July 1, 2022

Building a Data Warehouse: Approaches, Design, and Guide

With <3 by Acuto

Building a data warehouse is the first step towards effectively managing and leveraging your most precious asset—your data.

As the amount of data we use continues to grow, the need to harness its power has led to the emergence of new tools such as data warehouses.

Without a data warehouse, making sense of data can feel a bit like looking for an uncatalogued book in an entire library. Building a data warehouse can not only provide the “library” for your data to be stored, but also the tools to analyse that data efficiently and reliably.

Keep reading to learn all about the approaches and steps to building a data warehouse.

Why Do You Need A Data Warehouse?

Organisation planning to build a data warehouse

Data warehouses are central repositories of information, but they’re more than simply a dumping ground for your data. Data warehouses store current and historical data in a centralised location so that users can analyse the data comprehensively, easily, and efficiently.

For example, when sales and marketing store their data in separate databases, creating a report based on their combined data requires significant human labour. Building a data warehouse allows those separate databases to be collected into one location where data can be analysed as a whole.

Data warehouses allow teams to focus on their priorities without wasting time scouring decentralised databases for the data they need.

Data Warehouse vs. Data Mart: What Are the Differences?

Data warehouses are data-oriented, whereas data marts are project-oriented. Data marts are also decentralised, whereas a data warehouse is a comprehensive and centralised location that is used across projects.

If a data warehouse is like an ocean of data—vast, diverse, and containing data from all sources—a data mart is like a river—based on a single ecosystem and all flowing in the same direction.

Also, like oceans and rivers, data warehouses and data marts aren’t mutually exclusive; they frequently work together to pull data from the same sources.

Data warehouses store data from all available sources, whereas data marts typically pull their data directly from a data warehouse rather than from the various operational systems.

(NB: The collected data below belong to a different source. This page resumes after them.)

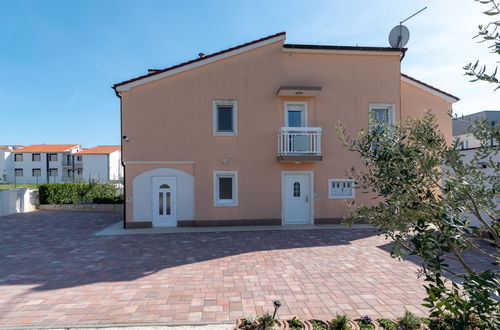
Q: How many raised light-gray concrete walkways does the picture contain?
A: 1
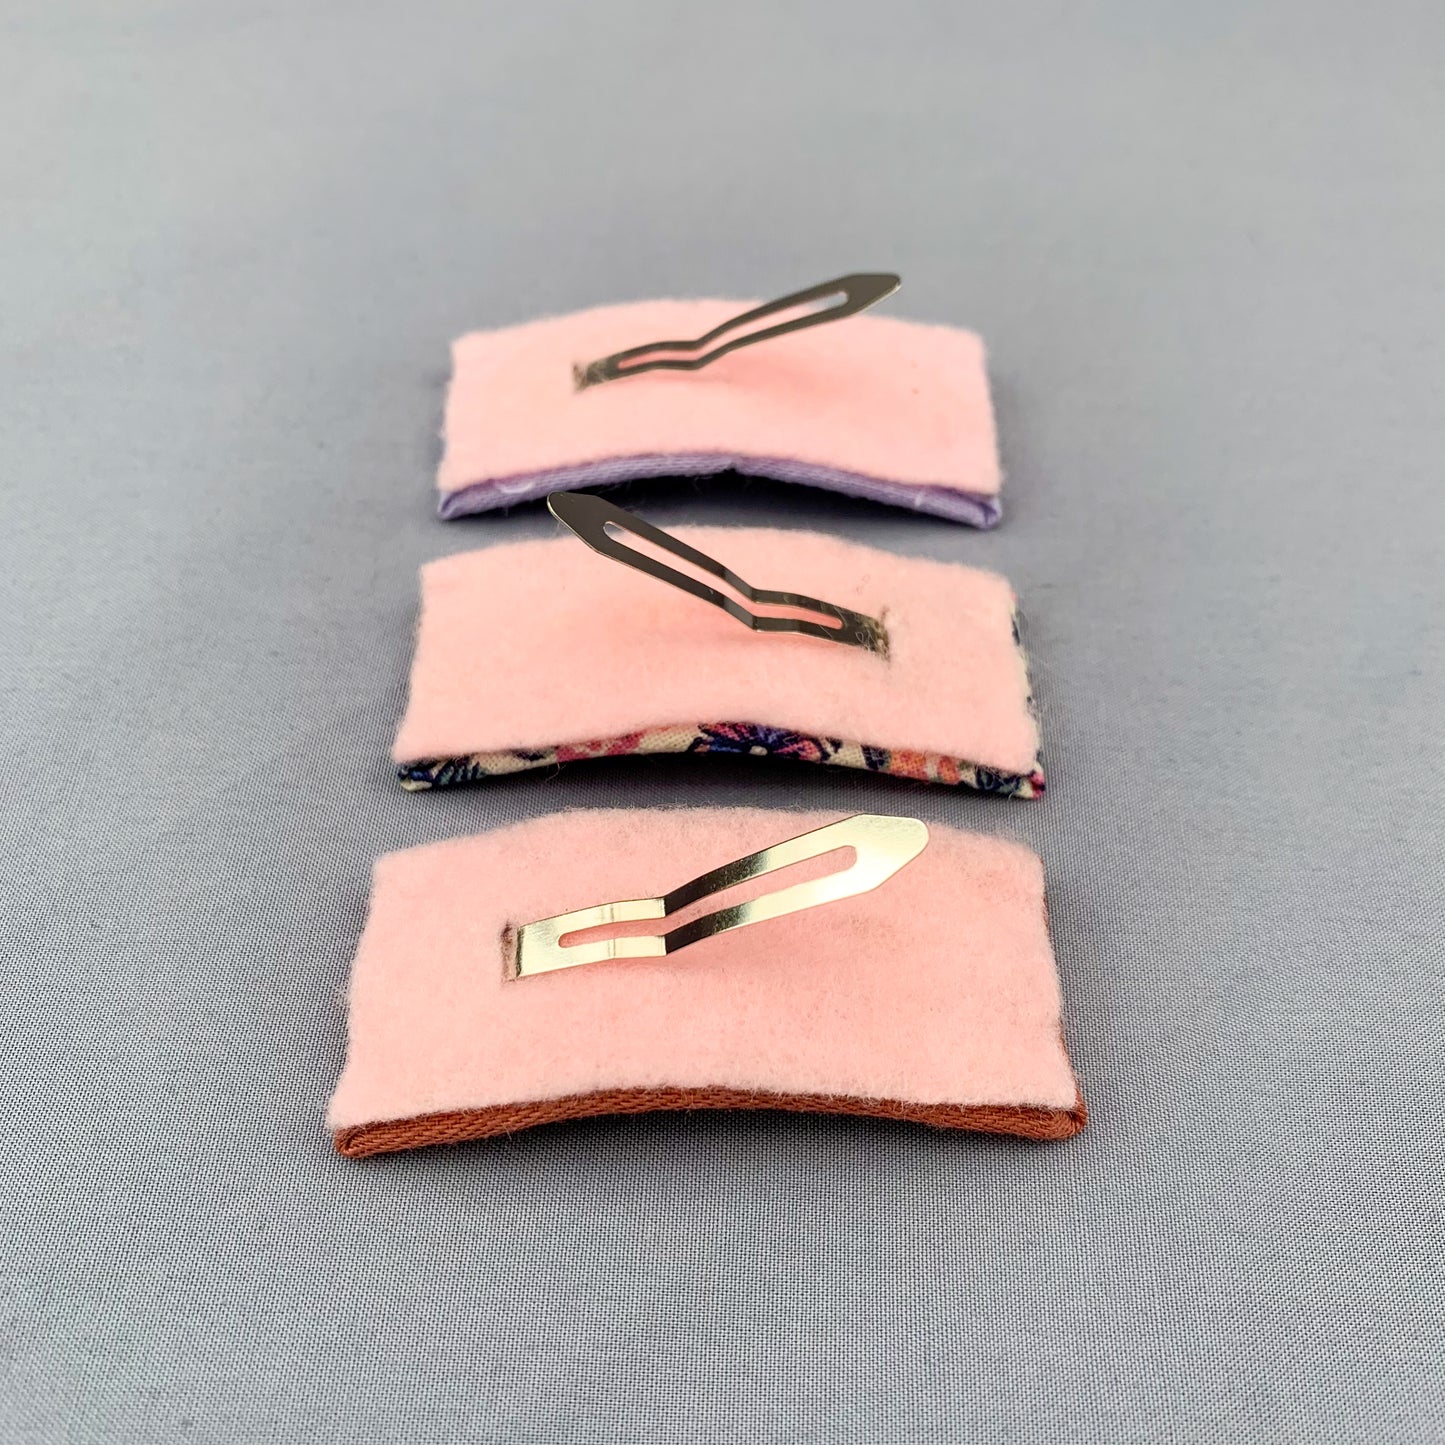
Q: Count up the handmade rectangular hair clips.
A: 3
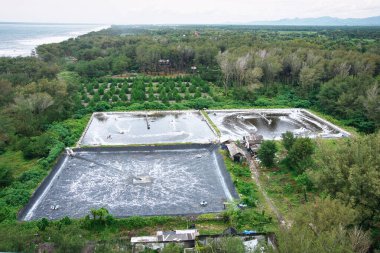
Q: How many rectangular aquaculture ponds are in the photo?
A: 3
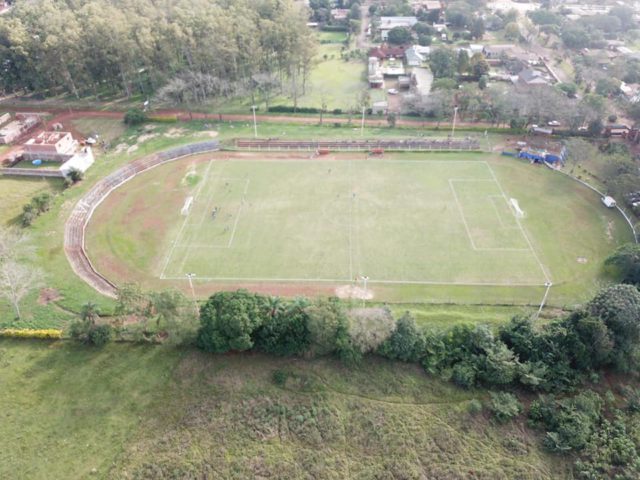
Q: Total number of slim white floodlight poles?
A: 6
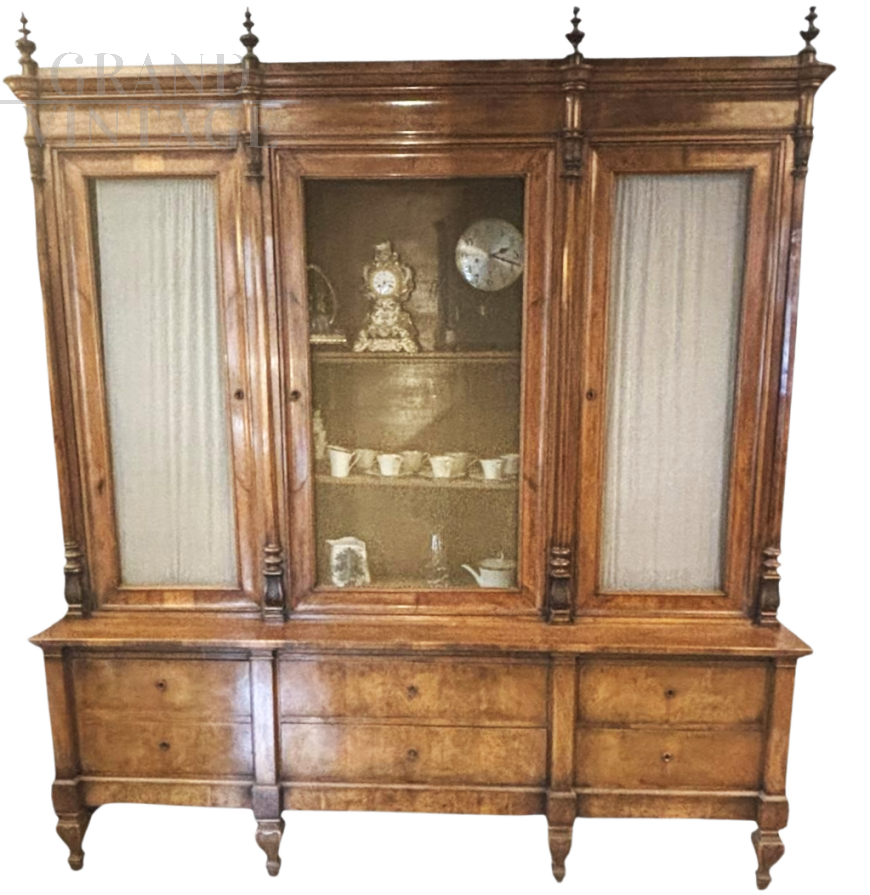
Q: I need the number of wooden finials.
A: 4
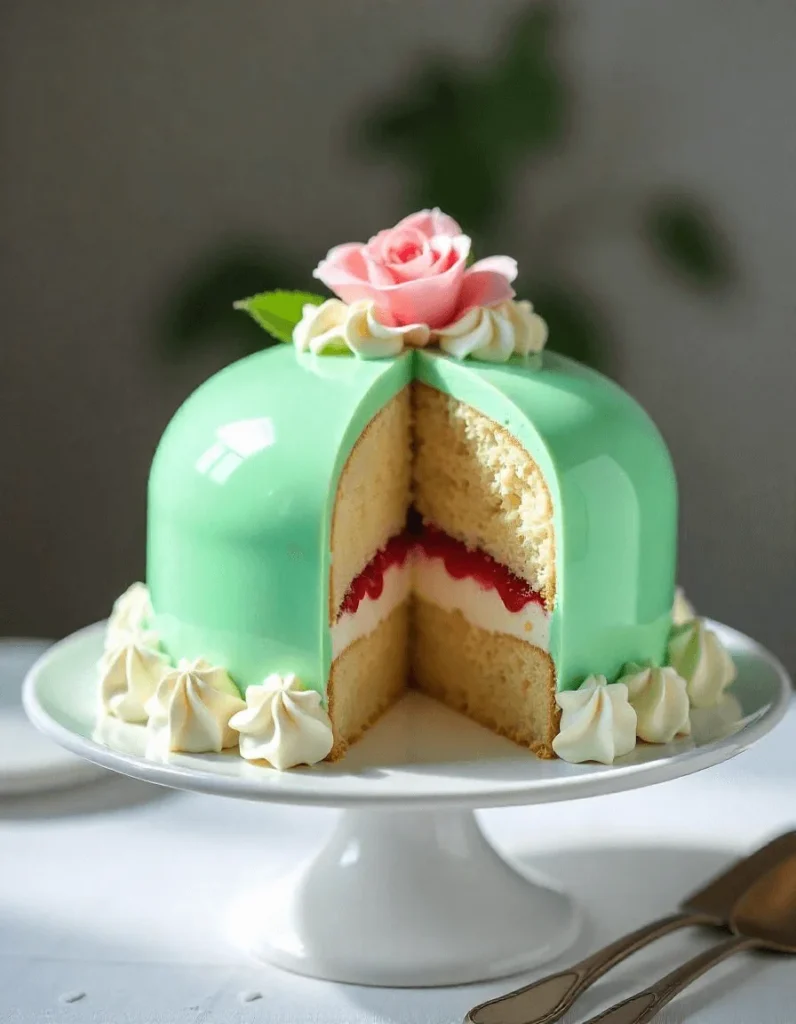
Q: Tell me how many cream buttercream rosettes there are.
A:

Because of the difference in focus, data marts are easier to build but don’t have the functionality or flexibility of a data warehouse. On the other hand, data warehouses are more versatile and long-lasting, so building a data warehouse is a more functional option for most agencies.

What Is a Data Warehouse Built of?

There are several components that go into the process of building a data warehouse. Let’s check them out.

1. Storage

Storing data is the backbone of building a data warehouse. Data architects have two options for storing data: physical and cloud-based storage servers. There are several things decision-makers should keep in mind when choosing between storage locations:

Cost Structure: Setting up a physical server requires a large initial investment both in hardware and labour costs. Additionally, it requires ongoing maintenance and upgrades as the amount of data increases. Cloud-based servers, on the other hand, have a lower initial cost with no hardware investment needed, but represent a larger operational cost.
Control: Control is both a physical storage server’s biggest pro and its biggest con. Because the storage is entirely within the organisation’s control, that means it’s completely customizable and upgradable. But, it also means that the organisation is responsible for addressing issues as they come up. Cloud-based storage servers are an efficient way of outsourcing expertise to a third party, leaving you with the time and resources to dedicate to your project. But, organisations that use cloud-based servers lose the full control and flexibility of a physical, on-premise server.
Labour: An in-house, physical server requires ongoing maintenance that involves not only money but also time. One of the biggest advantages of cloud-based servers is that the upkeep is shifted to the storage provider, who takes on the responsibility of maintaining the server.

2. Software

Data warehousing software is the fundamental core of building a data warehouse. Software is what separates a data warehouse from a lifeless repository full of raw data.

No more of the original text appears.